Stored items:
:::::

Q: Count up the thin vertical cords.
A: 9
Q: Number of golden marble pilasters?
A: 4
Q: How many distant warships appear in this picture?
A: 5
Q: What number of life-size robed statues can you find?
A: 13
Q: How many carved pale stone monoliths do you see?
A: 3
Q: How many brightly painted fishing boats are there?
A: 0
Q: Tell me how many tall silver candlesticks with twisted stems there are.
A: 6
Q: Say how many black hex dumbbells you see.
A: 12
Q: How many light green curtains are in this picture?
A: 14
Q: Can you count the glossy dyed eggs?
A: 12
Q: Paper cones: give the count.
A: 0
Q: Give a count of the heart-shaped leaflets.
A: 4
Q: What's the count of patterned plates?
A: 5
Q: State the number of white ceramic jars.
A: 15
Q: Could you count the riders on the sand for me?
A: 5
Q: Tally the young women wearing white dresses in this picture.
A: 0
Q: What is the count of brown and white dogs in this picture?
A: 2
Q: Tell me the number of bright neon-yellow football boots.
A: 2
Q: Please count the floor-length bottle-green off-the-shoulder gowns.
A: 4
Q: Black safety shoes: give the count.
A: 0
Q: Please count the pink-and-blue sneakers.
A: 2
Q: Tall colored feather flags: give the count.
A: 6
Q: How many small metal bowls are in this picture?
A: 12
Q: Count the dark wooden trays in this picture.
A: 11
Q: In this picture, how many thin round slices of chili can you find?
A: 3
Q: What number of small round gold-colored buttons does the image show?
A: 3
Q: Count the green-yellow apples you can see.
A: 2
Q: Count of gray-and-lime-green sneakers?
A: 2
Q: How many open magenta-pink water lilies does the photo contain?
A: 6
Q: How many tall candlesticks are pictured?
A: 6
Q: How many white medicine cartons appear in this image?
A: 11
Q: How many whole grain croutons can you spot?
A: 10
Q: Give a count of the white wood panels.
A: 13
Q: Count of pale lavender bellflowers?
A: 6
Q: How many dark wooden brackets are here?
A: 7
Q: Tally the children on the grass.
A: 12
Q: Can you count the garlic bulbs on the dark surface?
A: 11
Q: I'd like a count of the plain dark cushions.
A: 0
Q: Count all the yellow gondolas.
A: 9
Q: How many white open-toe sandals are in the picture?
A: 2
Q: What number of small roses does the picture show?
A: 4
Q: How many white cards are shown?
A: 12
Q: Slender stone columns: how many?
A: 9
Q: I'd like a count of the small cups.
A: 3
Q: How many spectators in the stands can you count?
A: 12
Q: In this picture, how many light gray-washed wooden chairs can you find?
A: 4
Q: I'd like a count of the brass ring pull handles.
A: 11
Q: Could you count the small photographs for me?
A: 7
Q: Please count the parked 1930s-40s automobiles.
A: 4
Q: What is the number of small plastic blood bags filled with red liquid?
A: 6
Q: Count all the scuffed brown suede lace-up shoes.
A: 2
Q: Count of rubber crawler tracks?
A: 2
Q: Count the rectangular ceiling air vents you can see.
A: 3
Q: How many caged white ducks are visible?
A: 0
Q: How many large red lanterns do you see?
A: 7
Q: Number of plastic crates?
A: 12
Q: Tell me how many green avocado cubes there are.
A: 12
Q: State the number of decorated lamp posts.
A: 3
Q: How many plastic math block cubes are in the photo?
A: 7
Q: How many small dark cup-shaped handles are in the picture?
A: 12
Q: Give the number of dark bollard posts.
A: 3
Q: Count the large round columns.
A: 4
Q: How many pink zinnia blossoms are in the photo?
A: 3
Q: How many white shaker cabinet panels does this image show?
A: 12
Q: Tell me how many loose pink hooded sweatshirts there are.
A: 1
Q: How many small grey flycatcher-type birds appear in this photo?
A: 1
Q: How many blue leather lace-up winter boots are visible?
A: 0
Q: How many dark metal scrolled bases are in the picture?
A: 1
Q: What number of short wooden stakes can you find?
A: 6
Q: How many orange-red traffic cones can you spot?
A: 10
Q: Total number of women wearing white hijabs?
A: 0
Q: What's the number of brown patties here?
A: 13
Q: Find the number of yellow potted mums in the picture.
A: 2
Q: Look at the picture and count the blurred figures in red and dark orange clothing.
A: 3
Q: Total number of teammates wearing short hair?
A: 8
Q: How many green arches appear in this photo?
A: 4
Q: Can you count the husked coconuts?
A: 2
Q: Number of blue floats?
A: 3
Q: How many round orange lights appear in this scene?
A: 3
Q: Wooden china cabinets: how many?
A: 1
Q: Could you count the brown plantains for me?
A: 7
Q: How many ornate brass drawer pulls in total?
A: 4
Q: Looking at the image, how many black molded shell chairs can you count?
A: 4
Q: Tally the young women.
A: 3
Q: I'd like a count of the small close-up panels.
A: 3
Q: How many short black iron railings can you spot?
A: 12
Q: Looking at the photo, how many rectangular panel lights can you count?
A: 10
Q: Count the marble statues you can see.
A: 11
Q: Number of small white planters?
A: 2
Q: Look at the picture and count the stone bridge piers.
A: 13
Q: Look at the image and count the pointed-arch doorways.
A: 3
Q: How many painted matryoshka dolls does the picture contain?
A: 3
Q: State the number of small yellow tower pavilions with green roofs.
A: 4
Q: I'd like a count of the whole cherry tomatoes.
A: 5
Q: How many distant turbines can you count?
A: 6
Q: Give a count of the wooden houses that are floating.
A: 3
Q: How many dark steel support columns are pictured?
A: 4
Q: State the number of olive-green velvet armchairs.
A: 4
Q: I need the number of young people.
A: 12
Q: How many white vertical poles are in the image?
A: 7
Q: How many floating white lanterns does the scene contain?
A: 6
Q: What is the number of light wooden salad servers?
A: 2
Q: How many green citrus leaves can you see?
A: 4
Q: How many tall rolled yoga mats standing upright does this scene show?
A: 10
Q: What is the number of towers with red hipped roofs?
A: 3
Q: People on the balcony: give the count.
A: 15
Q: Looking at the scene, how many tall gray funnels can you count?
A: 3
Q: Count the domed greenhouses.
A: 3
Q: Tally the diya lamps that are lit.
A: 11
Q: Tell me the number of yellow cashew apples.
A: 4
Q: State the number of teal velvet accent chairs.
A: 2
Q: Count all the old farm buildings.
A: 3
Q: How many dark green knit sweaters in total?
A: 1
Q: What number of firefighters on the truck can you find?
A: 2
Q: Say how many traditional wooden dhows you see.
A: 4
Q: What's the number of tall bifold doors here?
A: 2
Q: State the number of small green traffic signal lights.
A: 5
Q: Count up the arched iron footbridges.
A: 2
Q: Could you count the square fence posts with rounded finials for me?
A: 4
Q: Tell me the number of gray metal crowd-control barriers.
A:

:::::

Task brief: Each record must be repeated exactly as it is.

Result of the exercise:
Q: Count up the thin vertical cords.
A: 9
Q: Number of golden marble pilasters?
A: 4
Q: How many distant warships appear in this picture?
A: 5
Q: What number of life-size robed statues can you find?
A: 13
Q: How many carved pale stone monoliths do you see?
A: 3
Q: How many brightly painted fishing boats are there?
A: 0
Q: Tell me how many tall silver candlesticks with twisted stems there are.
A: 6
Q: Say how many black hex dumbbells you see.
A: 12
Q: How many light green curtains are in this picture?
A: 14
Q: Can you count the glossy dyed eggs?
A: 12
Q: Paper cones: give the count.
A: 0
Q: Give a count of the heart-shaped leaflets.
A: 4
Q: What's the count of patterned plates?
A: 5
Q: State the number of white ceramic jars.
A: 15
Q: Could you count the riders on the sand for me?
A: 5
Q: Tally the young women wearing white dresses in this picture.
A: 0
Q: What is the count of brown and white dogs in this picture?
A: 2
Q: Tell me the number of bright neon-yellow football boots.
A: 2
Q: Please count the floor-length bottle-green off-the-shoulder gowns.
A: 4
Q: Black safety shoes: give the count.
A: 0
Q: Please count the pink-and-blue sneakers.
A: 2
Q: Tall colored feather flags: give the count.
A: 6
Q: How many small metal bowls are in this picture?
A: 12
Q: Count the dark wooden trays in this picture.
A: 11
Q: In this picture, how many thin round slices of chili can you find?
A: 3
Q: What number of small round gold-colored buttons does the image show?
A: 3
Q: Count the green-yellow apples you can see.
A: 2
Q: Count of gray-and-lime-green sneakers?
A: 2
Q: How many open magenta-pink water lilies does the photo contain?
A: 6
Q: How many tall candlesticks are pictured?
A: 6
Q: How many white medicine cartons appear in this image?
A: 11
Q: How many whole grain croutons can you spot?
A: 10
Q: Give a count of the white wood panels.
A: 13
Q: Count of pale lavender bellflowers?
A: 6
Q: How many dark wooden brackets are here?
A: 7
Q: Tally the children on the grass.
A: 12
Q: Can you count the garlic bulbs on the dark surface?
A: 11
Q: I'd like a count of the plain dark cushions.
A: 0
Q: Count all the yellow gondolas.
A: 9
Q: How many white open-toe sandals are in the picture?
A: 2
Q: What number of small roses does the picture show?
A: 4
Q: How many white cards are shown?
A: 12
Q: Slender stone columns: how many?
A: 9
Q: I'd like a count of the small cups.
A: 3
Q: How many spectators in the stands can you count?
A: 12
Q: In this picture, how many light gray-washed wooden chairs can you find?
A: 4
Q: I'd like a count of the brass ring pull handles.
A: 11
Q: Could you count the small photographs for me?
A: 7
Q: Please count the parked 1930s-40s automobiles.
A: 4
Q: What is the number of small plastic blood bags filled with red liquid?
A: 6
Q: Count all the scuffed brown suede lace-up shoes.
A: 2
Q: Count of rubber crawler tracks?
A: 2
Q: Count the rectangular ceiling air vents you can see.
A: 3
Q: How many caged white ducks are visible?
A: 0
Q: How many large red lanterns do you see?
A: 7
Q: Number of plastic crates?
A: 12
Q: Tell me how many green avocado cubes there are.
A: 12
Q: State the number of decorated lamp posts.
A: 3
Q: How many plastic math block cubes are in the photo?
A: 7
Q: How many small dark cup-shaped handles are in the picture?
A: 12
Q: Give the number of dark bollard posts.
A: 3
Q: Count the large round columns.
A: 4
Q: How many pink zinnia blossoms are in the photo?
A: 3
Q: How many white shaker cabinet panels does this image show?
A: 12
Q: Tell me how many loose pink hooded sweatshirts there are.
A: 1
Q: How many small grey flycatcher-type birds appear in this photo?
A: 1
Q: How many blue leather lace-up winter boots are visible?
A: 0
Q: How many dark metal scrolled bases are in the picture?
A: 1
Q: What number of short wooden stakes can you find?
A: 6
Q: How many orange-red traffic cones can you spot?
A: 10
Q: Total number of women wearing white hijabs?
A: 0
Q: What's the number of brown patties here?
A: 13
Q: Find the number of yellow potted mums in the picture.
A: 2
Q: Look at the picture and count the blurred figures in red and dark orange clothing.
A: 3
Q: Total number of teammates wearing short hair?
A: 8
Q: How many green arches appear in this photo?
A: 4
Q: Can you count the husked coconuts?
A: 2
Q: Number of blue floats?
A: 3
Q: How many round orange lights appear in this scene?
A: 3
Q: Wooden china cabinets: how many?
A: 1
Q: Could you count the brown plantains for me?
A: 7
Q: How many ornate brass drawer pulls in total?
A: 4
Q: Looking at the image, how many black molded shell chairs can you count?
A: 4
Q: Tally the young women.
A: 3
Q: I'd like a count of the small close-up panels.
A: 3
Q: How many short black iron railings can you spot?
A: 12
Q: Looking at the photo, how many rectangular panel lights can you count?
A: 10
Q: Count the marble statues you can see.
A: 11
Q: Number of small white planters?
A: 2
Q: Look at the picture and count the stone bridge piers.
A: 13
Q: Look at the image and count the pointed-arch doorways.
A: 3
Q: How many painted matryoshka dolls does the picture contain?
A: 3
Q: State the number of small yellow tower pavilions with green roofs.
A: 4
Q: I'd like a count of the whole cherry tomatoes.
A: 5
Q: How many distant turbines can you count?
A: 6
Q: Give a count of the wooden houses that are floating.
A: 3
Q: How many dark steel support columns are pictured?
A: 4
Q: State the number of olive-green velvet armchairs.
A: 4
Q: I need the number of young people.
A: 12
Q: How many white vertical poles are in the image?
A: 7
Q: How many floating white lanterns does the scene contain?
A: 6
Q: What is the number of light wooden salad servers?
A: 2
Q: How many green citrus leaves can you see?
A: 4
Q: How many tall rolled yoga mats standing upright does this scene show?
A: 10
Q: What is the number of towers with red hipped roofs?
A: 3
Q: People on the balcony: give the count.
A: 15
Q: Looking at the scene, how many tall gray funnels can you count?
A: 3
Q: Count the domed greenhouses.
A: 3
Q: Tally the diya lamps that are lit.
A: 11
Q: Tell me the number of yellow cashew apples.
A: 4
Q: State the number of teal velvet accent chairs.
A: 2
Q: Count all the old farm buildings.
A: 3
Q: How many dark green knit sweaters in total?
A: 1
Q: What number of firefighters on the truck can you find?
A: 2
Q: Say how many traditional wooden dhows you see.
A: 4
Q: What's the number of tall bifold doors here?
A: 2
Q: State the number of small green traffic signal lights.
A: 5
Q: Count up the arched iron footbridges.
A: 2
Q: Could you count the square fence posts with rounded finials for me?
A: 4
Q: Tell me the number of gray metal crowd-control barriers.
A:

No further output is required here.